The season doesn’t end with them together. Josh breaks up with his girlfriend and Rebecca gets her chance to be with him. With the promise of her dreams being fulfilled, however, comes the threat of them being destroyed. Every relationship goal they hit opens the opportunity for Josh to discover the depths to which Rebecca sunk while she pined for him. This development should have upped the ante and made the show more fun than ever, but that tension is what ruined the carefree nature of Crazy Ex-Girlfriend for me.

In the Playboy interview, Bloom describes the difference between herself and her character: “Rebecca Bunch is me at my worst. Rebecca Bunch is me at my most depressed, my most emotional, my most selfish. But even then – exaggerated.” That’s what originally drew me to the show: I was able to look at Rebecca and point to a line in the sand where my crazy ended and her crazy continued. I knew what was considered acceptable in the show’s universe and reveled in her continued self-delusion, safe in the knowledge that I could never be that bad.

Season 2 blurred that line. Rebecca’s relationship with Josh Chan is so different from her relationship with Greg because unlike Greg, Josh is totally oblivious. He doesn’t understand Rebecca’s ache for him, her need for love, or what she’ll do for both. He thinks she’s fun to be around and that they both like the same stuff. While Rebecca’s relationship with Greg was, accurately, “A Shit Show,” he knew her on an intimate level that Josh never understands.

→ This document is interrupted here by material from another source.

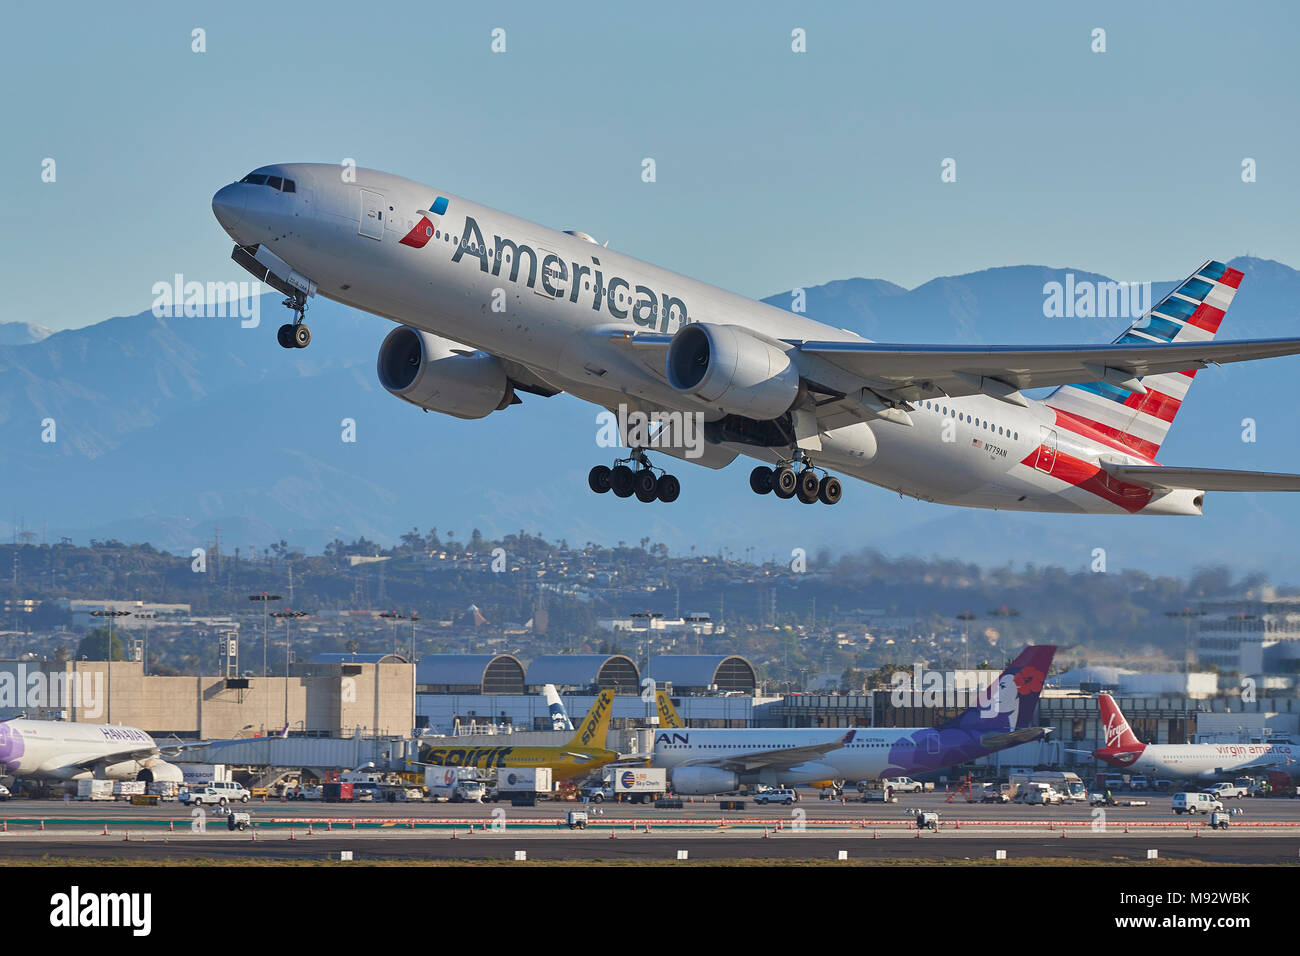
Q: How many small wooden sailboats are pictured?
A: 0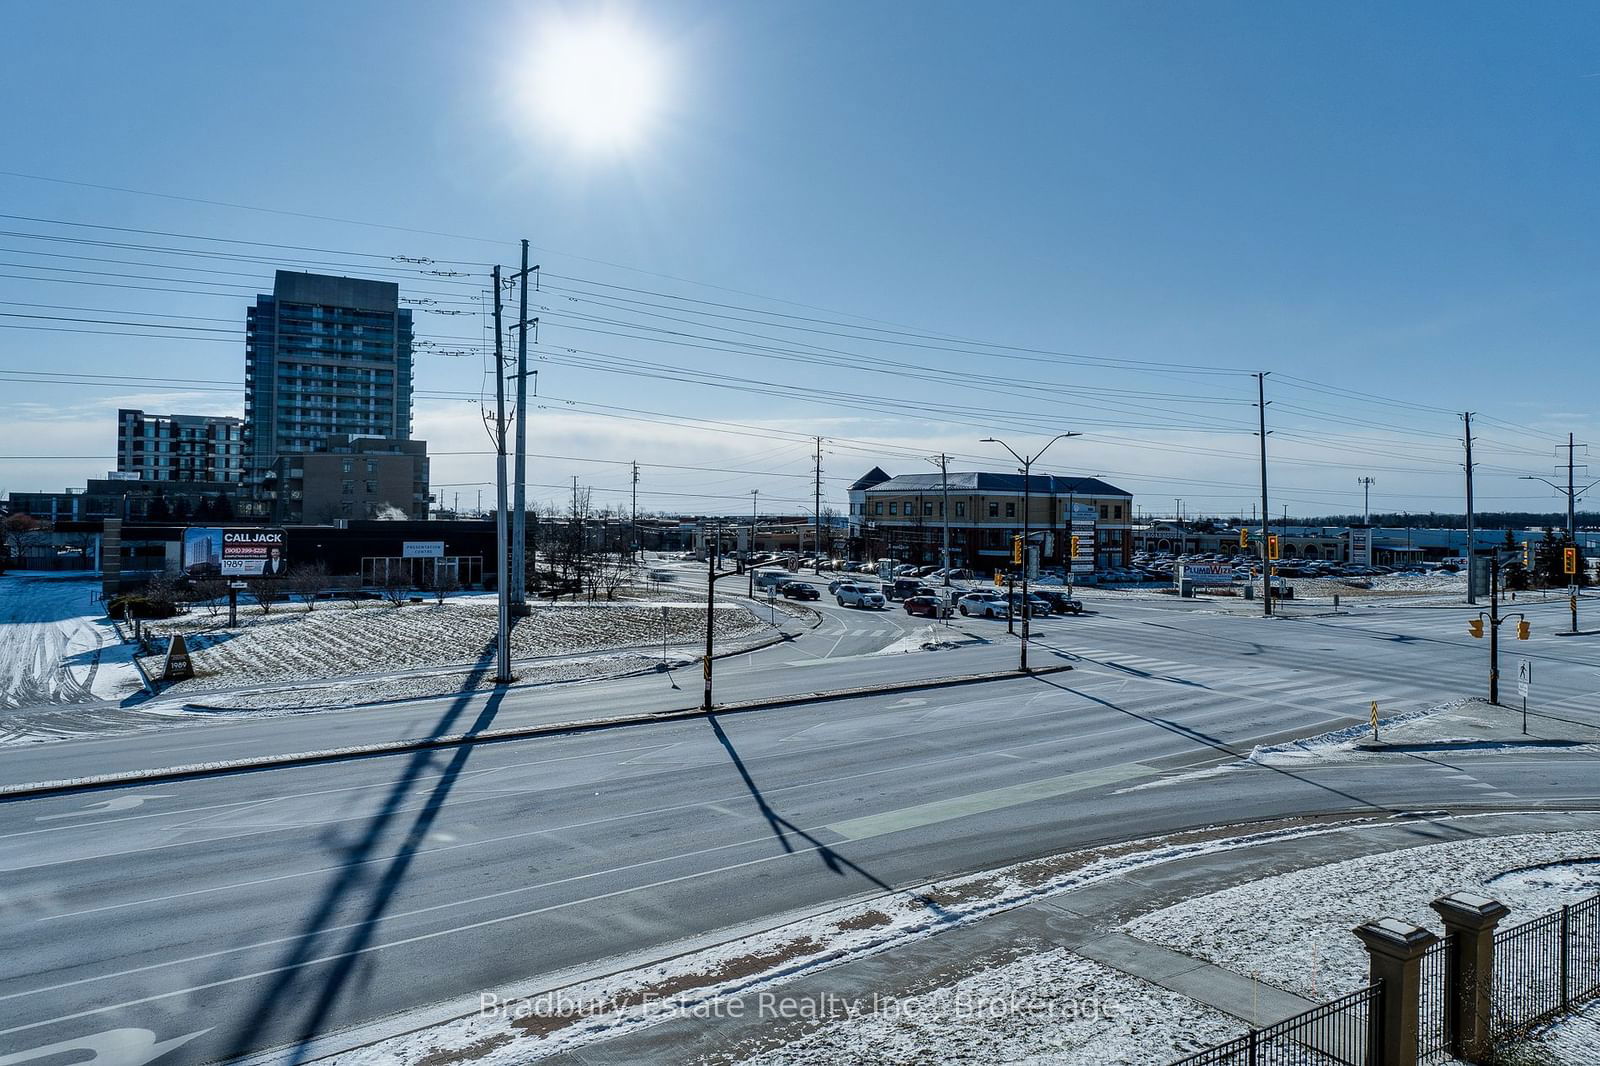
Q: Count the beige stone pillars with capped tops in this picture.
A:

Why did my own anxiety levels spike watching Season 2? Was it because it felt like reality intruding on fantasy? Was I identifying too much with Rebecca? Was it confirming my worst fears that while I dream of ascending to Rachel Bloom, I’ll inevitably end up resorting to Rebecca Bunch? Perhaps it was the first time I truly identified with a TV character. Not casually, like the brilliant unhinged Jewish ladies of Broad City with their millennial progressiveness; not aspirationally, like Alicia Florrick on The Good Wife, whose WASPy feminism helped me learn to make big girl decisions; and certainly not with the reluctance I’m drawn to Rachel Goldberg on UnReal, who’s an even darker portrayal of mental illness than Rebecca. Crazy Ex-Girlfriend maintains its silliness through Rebecca’s descent into darker places, but I still couldn’t handle that transition combined with how much I identified with her. At some point, it stopped being fun.

Now in Season 3, Rebecca finally reveals to Josh, in alarming detail, all of the secrets she’d been harboring since following him across the country. I’m hoping to get back some of the catharsis I’ve been missing since Season 1, to replace the insane nail-biting I’ve been dealing with instead. If Bloom as she presents herself in the media is her best self, and Rebecca represents her worst self, I keep trying to visualize the sweet spot that exists somewhere in between. The problem with wanting the same things for a character that I want for myself is that when she isn’t allowed to get those things, I neurotically start to wonder where I’m going to end up. At the same time, though, I can’t help feeling that this may be a sign to embrace my inner Rebecca. That’s how Bloom started the show to begin with, after all.